Since the earliest of days, mankind has fed itself on a couple of major food groups - most significantly nuts, seeds, fruits and meat. Whether we were hunting or gathering, we were happy and satisfied with our diet. Our bodies seemingly adjusted to whatever was available at the time, interchanging scarce seasonal products for other options.

Vegan Food Versus 'Extravagant' Diets

Today, our dietary options are slightly more extravagant. Whether we are craving tropical foods in the winter or something Christmassy in June, there will be options on hand. Likewise, we can choose to restrict ourselves to certain foodstuffs only - the dietary equivalent of only eating the blue M&Ms. Whether you are on the Paleo diet or the low-carb diet, we all got our own food quirks. 

Blue M&M's

Is the food industry growing?
Food Industry. The global food and beverage industry is growing at around 5% a year and global expenditure on food products by consumers is expected to reach US$20 trillion by 2030. Key trends for new product development are in health, convenience, naturality and sustainability.

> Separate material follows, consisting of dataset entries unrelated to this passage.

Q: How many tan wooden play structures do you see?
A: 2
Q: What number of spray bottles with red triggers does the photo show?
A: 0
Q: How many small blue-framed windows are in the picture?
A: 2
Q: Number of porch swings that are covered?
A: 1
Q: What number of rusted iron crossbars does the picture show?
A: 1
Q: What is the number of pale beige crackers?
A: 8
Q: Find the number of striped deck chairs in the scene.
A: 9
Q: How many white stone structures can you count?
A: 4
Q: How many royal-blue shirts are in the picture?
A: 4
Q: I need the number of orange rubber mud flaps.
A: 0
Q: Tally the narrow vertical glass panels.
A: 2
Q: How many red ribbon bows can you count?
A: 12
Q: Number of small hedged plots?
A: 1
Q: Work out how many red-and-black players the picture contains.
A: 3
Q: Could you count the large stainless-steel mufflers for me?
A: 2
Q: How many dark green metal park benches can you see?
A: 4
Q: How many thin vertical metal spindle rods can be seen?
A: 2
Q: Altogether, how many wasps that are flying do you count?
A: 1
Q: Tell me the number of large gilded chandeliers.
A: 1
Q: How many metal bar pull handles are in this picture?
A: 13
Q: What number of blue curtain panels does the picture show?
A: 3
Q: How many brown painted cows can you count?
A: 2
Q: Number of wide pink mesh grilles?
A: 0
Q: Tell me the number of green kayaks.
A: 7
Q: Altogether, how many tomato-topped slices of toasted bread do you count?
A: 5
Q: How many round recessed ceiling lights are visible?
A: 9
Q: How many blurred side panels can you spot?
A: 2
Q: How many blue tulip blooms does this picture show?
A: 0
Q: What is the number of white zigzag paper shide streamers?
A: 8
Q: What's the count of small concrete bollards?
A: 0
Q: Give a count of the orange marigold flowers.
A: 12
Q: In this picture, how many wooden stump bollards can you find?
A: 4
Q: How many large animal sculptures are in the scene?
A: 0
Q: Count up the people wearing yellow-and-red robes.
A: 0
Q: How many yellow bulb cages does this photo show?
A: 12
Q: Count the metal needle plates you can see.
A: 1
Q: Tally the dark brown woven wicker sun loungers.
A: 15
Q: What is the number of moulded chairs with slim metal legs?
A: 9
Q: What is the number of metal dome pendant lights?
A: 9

Let’s talk about one of those specific food crazes some pride themselves on. Vegan food, or completely eliminating all and any animal products from our plates. For some, it is a real passion. For others, it is merely another political or economical ploy. 



                                             Vegan Food: About Money And Dairy, Cattle Industry Collapse
                                                                Food and Money A Political Hot Potato

 

Vegan Wars: About Money And Dairy, Cattle Industry Collapse

What are the trends in food service industry?
Here are the top foodservice trends to watch for 2019.
  • Plant-Based Cuisine
  • Beyond Instagram
  • Over the past few years, Instagram and other photo-sharing apps have revolutionized the food industry
  • Cooking with Cannabis
  • Mushroom Mania
  • Alternative Proteins
  • Food Technology
  • Food Waste
  • Big Flavours
  • Traceability
  • Labour-Saving Innovation

Food is an important commodity in the marketplace that we like to call our global economy. It is exactly this importance to our economies that makes it such a political hot potato - pun fully intended. Small agricultural businesses are struggling hard to stay afloat in a sociopolitical landscape that favours the large, industrial farm organisations. 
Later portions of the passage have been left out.